INFORMATION SHOWN:
......

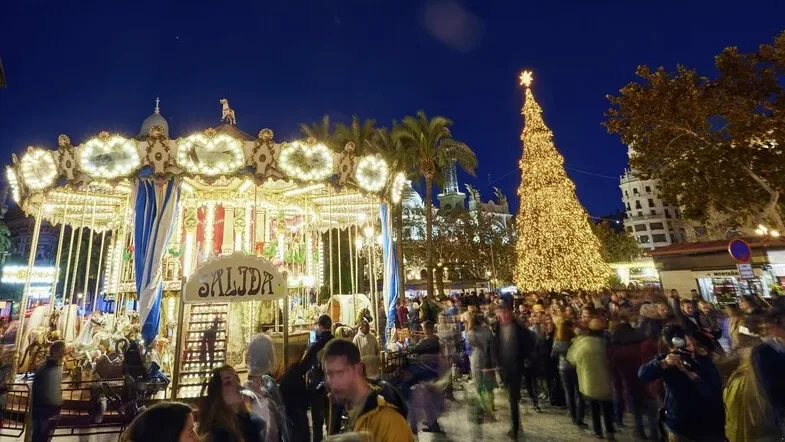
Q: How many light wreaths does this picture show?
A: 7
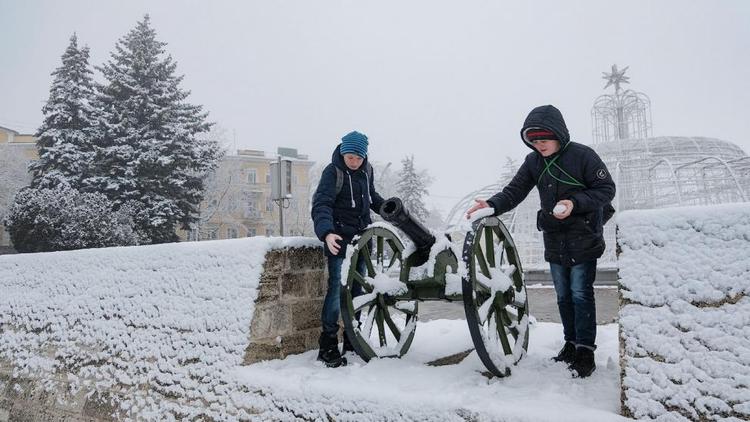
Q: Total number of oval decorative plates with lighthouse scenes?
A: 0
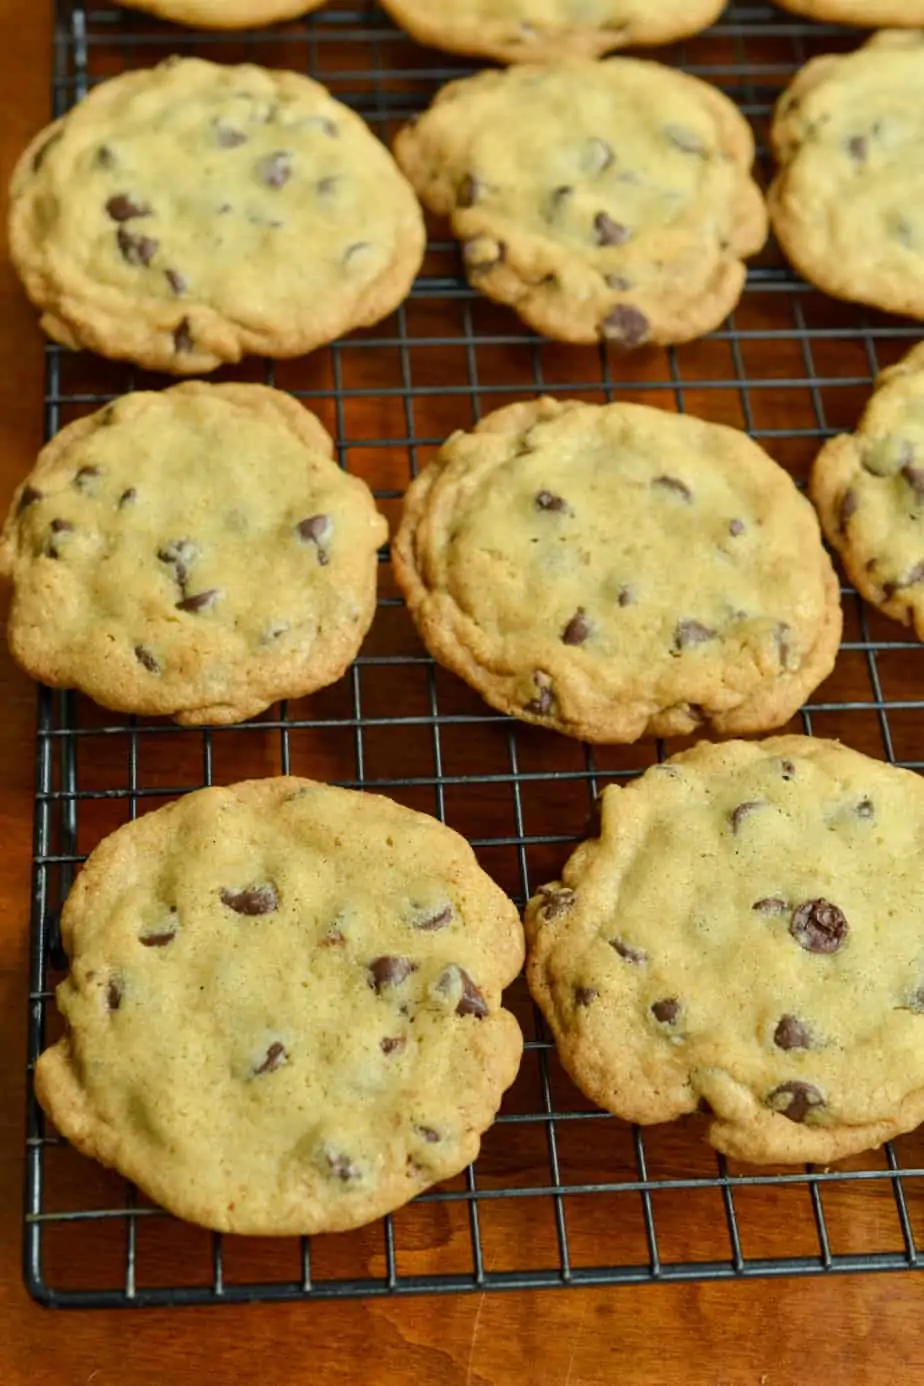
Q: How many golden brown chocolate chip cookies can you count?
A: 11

......

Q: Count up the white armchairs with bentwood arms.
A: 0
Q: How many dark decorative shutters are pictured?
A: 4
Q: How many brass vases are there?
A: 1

......

Copy the lines above that hold the word "many".

ANSWER TO THE EXERCISE:
Q: How many light wreaths does this picture show?
Q: How many golden brown chocolate chip cookies can you count?
Q: How many dark decorative shutters are pictured?
Q: How many brass vases are there?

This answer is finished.